The expected output is the data itself, duplicated in full.
===== Extracted entries =====
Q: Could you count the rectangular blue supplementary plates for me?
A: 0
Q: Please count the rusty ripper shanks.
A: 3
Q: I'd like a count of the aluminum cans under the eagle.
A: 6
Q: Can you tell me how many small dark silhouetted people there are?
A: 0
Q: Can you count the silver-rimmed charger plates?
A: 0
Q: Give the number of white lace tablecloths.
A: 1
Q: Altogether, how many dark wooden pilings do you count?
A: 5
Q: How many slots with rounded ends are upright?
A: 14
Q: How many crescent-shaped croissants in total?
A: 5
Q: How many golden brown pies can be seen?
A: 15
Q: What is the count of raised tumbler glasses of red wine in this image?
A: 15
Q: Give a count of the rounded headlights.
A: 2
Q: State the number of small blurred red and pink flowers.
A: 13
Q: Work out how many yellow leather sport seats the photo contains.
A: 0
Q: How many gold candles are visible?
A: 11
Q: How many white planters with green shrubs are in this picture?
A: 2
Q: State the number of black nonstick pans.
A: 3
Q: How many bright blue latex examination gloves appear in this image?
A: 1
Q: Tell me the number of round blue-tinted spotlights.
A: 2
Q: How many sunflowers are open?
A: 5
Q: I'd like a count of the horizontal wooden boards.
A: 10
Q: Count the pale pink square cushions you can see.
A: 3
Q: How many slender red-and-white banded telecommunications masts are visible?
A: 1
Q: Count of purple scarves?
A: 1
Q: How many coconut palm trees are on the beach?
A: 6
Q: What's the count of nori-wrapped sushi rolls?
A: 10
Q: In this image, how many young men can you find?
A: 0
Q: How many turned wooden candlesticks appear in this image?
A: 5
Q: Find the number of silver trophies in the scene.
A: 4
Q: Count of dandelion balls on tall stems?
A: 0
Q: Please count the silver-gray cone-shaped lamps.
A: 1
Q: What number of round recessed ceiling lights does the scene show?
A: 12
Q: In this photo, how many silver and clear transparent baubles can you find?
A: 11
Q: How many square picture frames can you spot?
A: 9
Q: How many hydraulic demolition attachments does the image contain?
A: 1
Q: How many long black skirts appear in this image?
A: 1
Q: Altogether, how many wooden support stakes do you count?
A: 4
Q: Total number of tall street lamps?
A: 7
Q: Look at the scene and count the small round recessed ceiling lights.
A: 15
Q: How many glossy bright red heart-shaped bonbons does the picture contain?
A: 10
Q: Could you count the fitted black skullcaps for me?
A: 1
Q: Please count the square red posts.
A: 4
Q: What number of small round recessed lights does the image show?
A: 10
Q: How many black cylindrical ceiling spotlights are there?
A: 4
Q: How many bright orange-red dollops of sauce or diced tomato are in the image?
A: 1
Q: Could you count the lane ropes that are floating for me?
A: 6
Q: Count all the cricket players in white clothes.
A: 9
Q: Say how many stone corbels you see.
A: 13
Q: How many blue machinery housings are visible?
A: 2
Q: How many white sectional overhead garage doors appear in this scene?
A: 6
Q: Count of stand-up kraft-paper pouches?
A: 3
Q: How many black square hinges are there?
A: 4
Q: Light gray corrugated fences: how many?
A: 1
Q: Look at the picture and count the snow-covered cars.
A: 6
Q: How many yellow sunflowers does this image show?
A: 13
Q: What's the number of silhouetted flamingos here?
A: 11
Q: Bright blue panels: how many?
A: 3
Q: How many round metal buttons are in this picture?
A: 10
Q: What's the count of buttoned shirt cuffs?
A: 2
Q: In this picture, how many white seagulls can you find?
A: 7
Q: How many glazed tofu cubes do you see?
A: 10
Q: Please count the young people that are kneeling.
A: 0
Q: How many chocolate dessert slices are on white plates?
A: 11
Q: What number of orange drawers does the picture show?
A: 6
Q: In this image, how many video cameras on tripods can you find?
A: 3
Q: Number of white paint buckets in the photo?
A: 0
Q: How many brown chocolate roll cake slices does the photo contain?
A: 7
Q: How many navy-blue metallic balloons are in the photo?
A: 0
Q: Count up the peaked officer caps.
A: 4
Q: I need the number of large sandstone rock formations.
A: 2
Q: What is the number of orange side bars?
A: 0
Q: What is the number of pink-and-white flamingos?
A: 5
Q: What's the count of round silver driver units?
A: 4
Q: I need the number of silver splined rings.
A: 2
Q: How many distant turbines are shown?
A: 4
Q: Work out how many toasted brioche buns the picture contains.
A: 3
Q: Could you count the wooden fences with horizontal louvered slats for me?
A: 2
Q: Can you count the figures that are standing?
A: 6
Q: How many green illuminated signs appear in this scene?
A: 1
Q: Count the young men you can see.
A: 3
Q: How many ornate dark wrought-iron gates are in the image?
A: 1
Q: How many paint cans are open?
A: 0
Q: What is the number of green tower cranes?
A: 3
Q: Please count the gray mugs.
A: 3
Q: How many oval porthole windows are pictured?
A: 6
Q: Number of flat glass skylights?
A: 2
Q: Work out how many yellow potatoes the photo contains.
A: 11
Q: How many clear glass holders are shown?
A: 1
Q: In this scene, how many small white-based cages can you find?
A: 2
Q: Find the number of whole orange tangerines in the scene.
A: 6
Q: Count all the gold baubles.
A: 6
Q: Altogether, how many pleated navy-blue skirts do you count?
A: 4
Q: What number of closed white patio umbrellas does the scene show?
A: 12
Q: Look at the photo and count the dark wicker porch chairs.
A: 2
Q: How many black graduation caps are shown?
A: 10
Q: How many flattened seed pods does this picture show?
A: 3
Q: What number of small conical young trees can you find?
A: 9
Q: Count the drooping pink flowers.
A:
=====
» **Response below**:
Q: Could you count the rectangular blue supplementary plates for me?
A: 0
Q: Please count the rusty ripper shanks.
A: 3
Q: I'd like a count of the aluminum cans under the eagle.
A: 6
Q: Can you tell me how many small dark silhouetted people there are?
A: 0
Q: Can you count the silver-rimmed charger plates?
A: 0
Q: Give the number of white lace tablecloths.
A: 1
Q: Altogether, how many dark wooden pilings do you count?
A: 5
Q: How many slots with rounded ends are upright?
A: 14
Q: How many crescent-shaped croissants in total?
A: 5
Q: How many golden brown pies can be seen?
A: 15
Q: What is the count of raised tumbler glasses of red wine in this image?
A: 15
Q: Give a count of the rounded headlights.
A: 2
Q: State the number of small blurred red and pink flowers.
A: 13
Q: Work out how many yellow leather sport seats the photo contains.
A: 0
Q: How many gold candles are visible?
A: 11
Q: How many white planters with green shrubs are in this picture?
A: 2
Q: State the number of black nonstick pans.
A: 3
Q: How many bright blue latex examination gloves appear in this image?
A: 1
Q: Tell me the number of round blue-tinted spotlights.
A: 2
Q: How many sunflowers are open?
A: 5
Q: I'd like a count of the horizontal wooden boards.
A: 10
Q: Count the pale pink square cushions you can see.
A: 3
Q: How many slender red-and-white banded telecommunications masts are visible?
A: 1
Q: Count of purple scarves?
A: 1
Q: How many coconut palm trees are on the beach?
A: 6
Q: What's the count of nori-wrapped sushi rolls?
A: 10
Q: In this image, how many young men can you find?
A: 0
Q: How many turned wooden candlesticks appear in this image?
A: 5
Q: Find the number of silver trophies in the scene.
A: 4
Q: Count of dandelion balls on tall stems?
A: 0
Q: Please count the silver-gray cone-shaped lamps.
A: 1
Q: What number of round recessed ceiling lights does the scene show?
A: 12
Q: In this photo, how many silver and clear transparent baubles can you find?
A: 11
Q: How many square picture frames can you spot?
A: 9
Q: How many hydraulic demolition attachments does the image contain?
A: 1
Q: How many long black skirts appear in this image?
A: 1
Q: Altogether, how many wooden support stakes do you count?
A: 4
Q: Total number of tall street lamps?
A: 7
Q: Look at the scene and count the small round recessed ceiling lights.
A: 15
Q: How many glossy bright red heart-shaped bonbons does the picture contain?
A: 10
Q: Could you count the fitted black skullcaps for me?
A: 1
Q: Please count the square red posts.
A: 4
Q: What number of small round recessed lights does the image show?
A: 10
Q: How many black cylindrical ceiling spotlights are there?
A: 4
Q: How many bright orange-red dollops of sauce or diced tomato are in the image?
A: 1
Q: Could you count the lane ropes that are floating for me?
A: 6
Q: Count all the cricket players in white clothes.
A: 9
Q: Say how many stone corbels you see.
A: 13
Q: How many blue machinery housings are visible?
A: 2
Q: How many white sectional overhead garage doors appear in this scene?
A: 6
Q: Count of stand-up kraft-paper pouches?
A: 3
Q: How many black square hinges are there?
A: 4
Q: Light gray corrugated fences: how many?
A: 1
Q: Look at the picture and count the snow-covered cars.
A: 6
Q: How many yellow sunflowers does this image show?
A: 13
Q: What's the number of silhouetted flamingos here?
A: 11
Q: Bright blue panels: how many?
A: 3
Q: How many round metal buttons are in this picture?
A: 10
Q: What's the count of buttoned shirt cuffs?
A: 2
Q: In this picture, how many white seagulls can you find?
A: 7
Q: How many glazed tofu cubes do you see?
A: 10
Q: Please count the young people that are kneeling.
A: 0
Q: How many chocolate dessert slices are on white plates?
A: 11
Q: What number of orange drawers does the picture show?
A: 6
Q: In this image, how many video cameras on tripods can you find?
A: 3
Q: Number of white paint buckets in the photo?
A: 0
Q: How many brown chocolate roll cake slices does the photo contain?
A: 7
Q: How many navy-blue metallic balloons are in the photo?
A: 0
Q: Count up the peaked officer caps.
A: 4
Q: I need the number of large sandstone rock formations.
A: 2
Q: What is the number of orange side bars?
A: 0
Q: What is the number of pink-and-white flamingos?
A: 5
Q: What's the count of round silver driver units?
A: 4
Q: I need the number of silver splined rings.
A: 2
Q: How many distant turbines are shown?
A: 4
Q: Work out how many toasted brioche buns the picture contains.
A: 3
Q: Could you count the wooden fences with horizontal louvered slats for me?
A: 2
Q: Can you count the figures that are standing?
A: 6
Q: How many green illuminated signs appear in this scene?
A: 1
Q: Count the young men you can see.
A: 3
Q: How many ornate dark wrought-iron gates are in the image?
A: 1
Q: How many paint cans are open?
A: 0
Q: What is the number of green tower cranes?
A: 3
Q: Please count the gray mugs.
A: 3
Q: How many oval porthole windows are pictured?
A: 6
Q: Number of flat glass skylights?
A: 2
Q: Work out how many yellow potatoes the photo contains.
A: 11
Q: How many clear glass holders are shown?
A: 1
Q: In this scene, how many small white-based cages can you find?
A: 2
Q: Find the number of whole orange tangerines in the scene.
A: 6
Q: Count all the gold baubles.
A: 6
Q: Altogether, how many pleated navy-blue skirts do you count?
A: 4
Q: What number of closed white patio umbrellas does the scene show?
A: 12
Q: Look at the photo and count the dark wicker porch chairs.
A: 2
Q: How many black graduation caps are shown?
A: 10
Q: How many flattened seed pods does this picture show?
A: 3
Q: What number of small conical young trees can you find?
A: 9
Q: Count the drooping pink flowers.
A:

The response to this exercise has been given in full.